Artificial intelligence is already being used locally in the form of drones and satellite images.

ARTIFICIAL intelligence (AI) refers to technologies, which enable computers and related gadgets (cell phones, drones, etc) to solve problems just as good as human beings.

Examples of AI include the processes used by social media (Twitter/X, Facebook, LinkedIn, Instagram, etc) to identify a user's preferences, in order to provide the user with content, which is relevant to them.

This also includes a friend recommendations, which are suggested by social media. Automatic customer service consultants (chatbots), which provide automatic responses to customer enquiries on WhatsApp, Facebook and email, also operate based on artificial intelligence.

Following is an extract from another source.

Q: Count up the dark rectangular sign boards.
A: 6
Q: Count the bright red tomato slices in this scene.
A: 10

More examples of AI include; self-driving cars, such as Tesla, publicly-installed cameras with facial recognition capabilities, drones, which can automatically detect and report on the condition of crops in agriculture, or (drones), which can be assigned to identify terrorists and automatically strike them, virtual internet assistants such as “Siri” and “Alexa”, etc.

If the Zimbabwean government and the local private sector are able to increasingly embrace AI, it is quite possible that the benefits to be realised will include convenience for citizens  and economic growth.

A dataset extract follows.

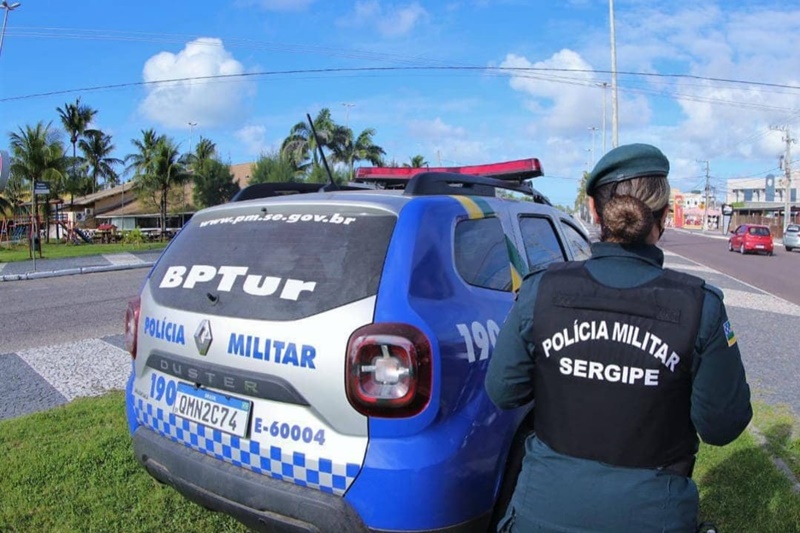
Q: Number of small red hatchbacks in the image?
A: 1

Opportunities for govt adoption

There are a number of areas in which government can adopt AI within 1-3 years. Below, some of the areas are described, along with the benefits to be enjoyed upon their adoption.

The country's national borders need AI-powered management systems in order to address some of the major challenges that are experienced there.

Installing a network of AI-powered cameras, motion sensors and drones at the borders will enable real-time identification of smuggling and other criminal activities along the border.

In 2020, the Zimbabwe National Chamber of Commerce outlined that the country was losing US$80 million each month, due to porous borders and inefficient customs systems.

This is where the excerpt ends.